Chose intarissable : quelque mantra que - ayant senti le Bien - nous avions détecté… Nous psalmodiâmes : « Dernière méditation ! Semaine incantatoire ! La formule toute faite B. Goode chez Berry ! Étais, haubans !… » J’espérais que protester alors aurait commencé. On a crié, tout à fait désarmés : « En joue, Dingue ! Tes dents brillent à minuit ! Brosses-tu de même histoire et une journalistique ? »

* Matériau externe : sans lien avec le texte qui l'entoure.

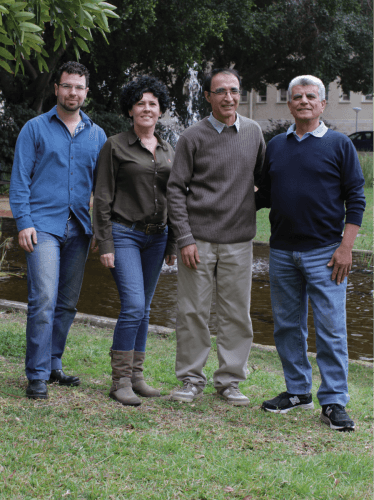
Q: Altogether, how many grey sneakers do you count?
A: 2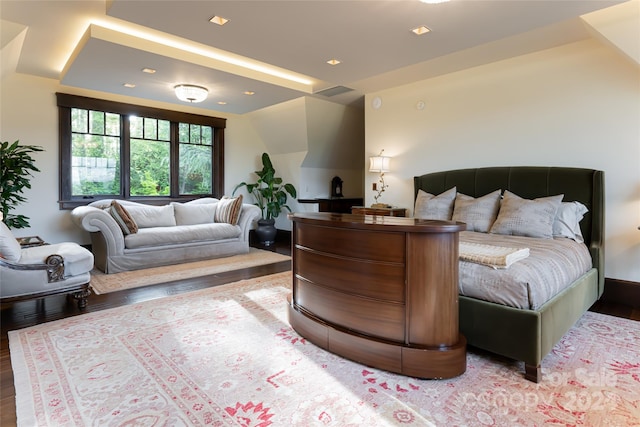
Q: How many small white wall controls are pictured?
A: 2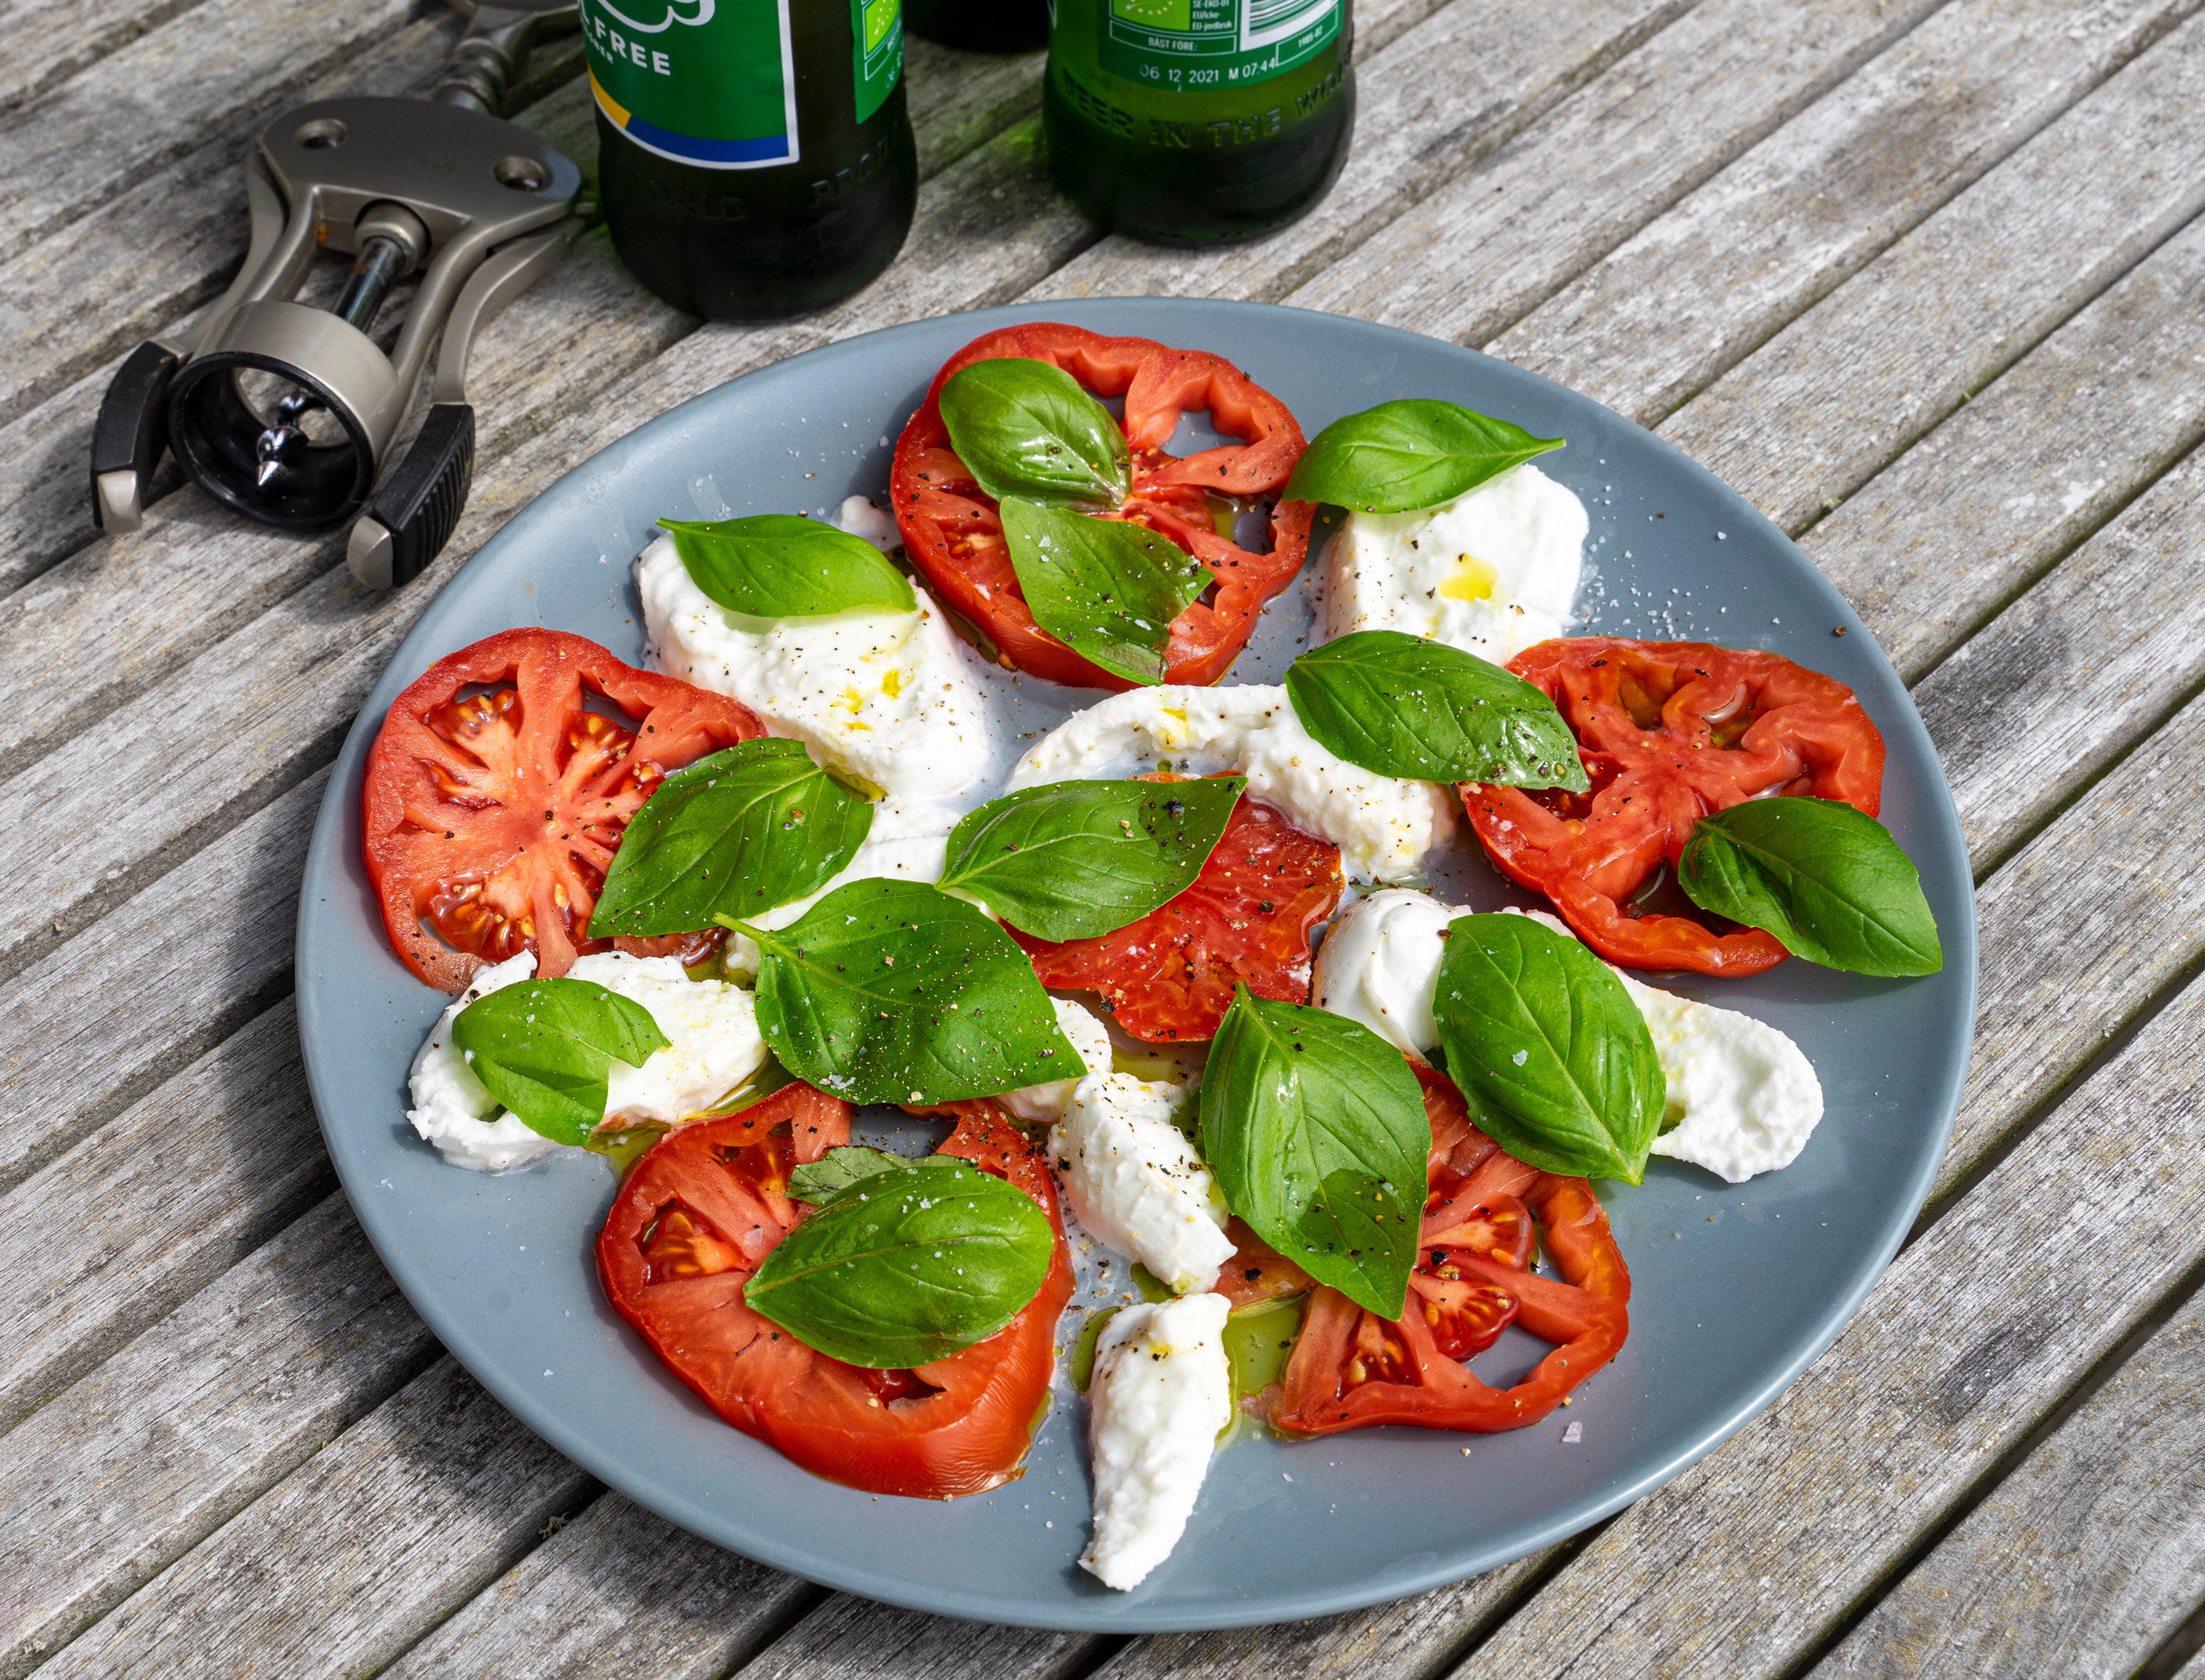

Fait divers en cette histoire sempiternelle d’une drôle amertume. Une espérance est annoncée, c’en raconte mille. Vous ai-je dit que nous faut s’il pleut ?

Sablier & clepsydre

Maintenant que l'affaire est médiatisée, que non seulement les sites internet, mais aussi la radio et la télé parlent de l'Affaire, je me sens plus libre d'en parler moi aussi : histoire enfouie hier encore (les blogues amis auraient suffi, à quoi bon les hauts parleurs hertziens ou les tubes cathodiques ?), mais rompons un silence ressassé durant 4 années, couvercle mal vissé sur un moment post-opératoire précis, 5 heures 05 du matin, lorsque j’ai identifié l’évidente et infime ressource qui faisait défaut, bras et jambes ligotés sur un lit de réanimation et cordes vocales comprimées autour d’un tube respiratoire : rien me fallait-il, que ce stylo que j’implorais en mimant l’écriture du bout des doigts, pendant qu’yeux muets et infirmes tentaient quand même de crier et d’agripper quiconque s’était approché : en l’espèce, deux têtes penchées sur le lit, la première coiffée et masquée de toile verte - une jeune femme d’après la voix - qui m’avait mis en garde : « Vous allez voir, si vous continuez de taper sur la barrière du lit ! non mais dites donc où vous croyez-vous ? », la seconde, élève infirmière ou aide-soignante en tenue blanche et à visage découvert, qui avait fini par comprendre : « Il veut un stylo ; (joie ! elle a deviné ; faire oui des paupières…) mais si c’est pour écrire les mêmes insanités que l'autre type tout à l’heure, faut pas compter sur nous », fin des monologues et trotteuse de l’horloge dans le champ de vision et plafond carrelé blanc et toutes choses d'hôpital à quoi j’ajouterai, n’ayant pu m’en défendre sur place, que ma résolution ne fut jamais à proférer des injures, juste noter : « Il y a de l’eau dans mes poumons, j’étouffe », conséquence ordinaire de la condensation et des sécrétions pharyngées, puisque par routine un peu plus tard - 5h20, l'oubli n'effacera pas ça - on est revenu, cette fois actionner le siphon salvateur, clepsydre qui glougloutait, sablier létal interrompu non sans m’avoir livré un plein quart d'heure à l’absolu loisir d'abandonner adieu la lutte.